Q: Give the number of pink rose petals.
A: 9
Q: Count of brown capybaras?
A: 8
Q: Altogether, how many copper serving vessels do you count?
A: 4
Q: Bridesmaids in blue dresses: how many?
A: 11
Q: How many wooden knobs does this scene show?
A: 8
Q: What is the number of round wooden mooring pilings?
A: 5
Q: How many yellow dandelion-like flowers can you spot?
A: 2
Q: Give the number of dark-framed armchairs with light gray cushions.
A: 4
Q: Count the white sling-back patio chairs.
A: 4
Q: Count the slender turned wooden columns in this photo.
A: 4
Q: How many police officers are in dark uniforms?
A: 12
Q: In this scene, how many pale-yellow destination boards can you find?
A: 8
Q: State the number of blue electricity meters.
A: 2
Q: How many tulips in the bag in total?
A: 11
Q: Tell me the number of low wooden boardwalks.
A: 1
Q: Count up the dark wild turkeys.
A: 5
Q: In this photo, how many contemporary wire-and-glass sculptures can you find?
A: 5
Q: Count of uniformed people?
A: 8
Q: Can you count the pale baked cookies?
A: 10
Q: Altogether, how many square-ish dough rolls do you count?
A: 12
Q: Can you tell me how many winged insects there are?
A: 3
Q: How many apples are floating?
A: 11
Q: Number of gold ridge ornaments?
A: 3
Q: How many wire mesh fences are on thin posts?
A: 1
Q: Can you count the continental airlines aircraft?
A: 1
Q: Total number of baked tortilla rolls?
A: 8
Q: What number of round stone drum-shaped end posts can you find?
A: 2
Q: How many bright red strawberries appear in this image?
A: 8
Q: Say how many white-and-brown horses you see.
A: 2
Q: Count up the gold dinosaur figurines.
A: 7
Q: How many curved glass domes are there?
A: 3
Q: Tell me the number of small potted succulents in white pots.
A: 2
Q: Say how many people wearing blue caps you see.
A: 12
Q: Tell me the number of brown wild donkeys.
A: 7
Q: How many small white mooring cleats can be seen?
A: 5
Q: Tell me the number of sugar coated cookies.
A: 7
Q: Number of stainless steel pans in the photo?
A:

■ ■ ■

[What to do]
Return only the lines running from the line with "Q: Total number of baked tortilla rolls?" to the last line of the records, both included, exactly as written.

[Your solution]
Q: Total number of baked tortilla rolls?
A: 8
Q: What number of round stone drum-shaped end posts can you find?
A: 2
Q: How many bright red strawberries appear in this image?
A: 8
Q: Say how many white-and-brown horses you see.
A: 2
Q: Count up the gold dinosaur figurines.
A: 7
Q: How many curved glass domes are there?
A: 3
Q: Tell me the number of small potted succulents in white pots.
A: 2
Q: Say how many people wearing blue caps you see.
A: 12
Q: Tell me the number of brown wild donkeys.
A: 7
Q: How many small white mooring cleats can be seen?
A: 5
Q: Tell me the number of sugar coated cookies.
A: 7
Q: Number of stainless steel pans in the photo?
A:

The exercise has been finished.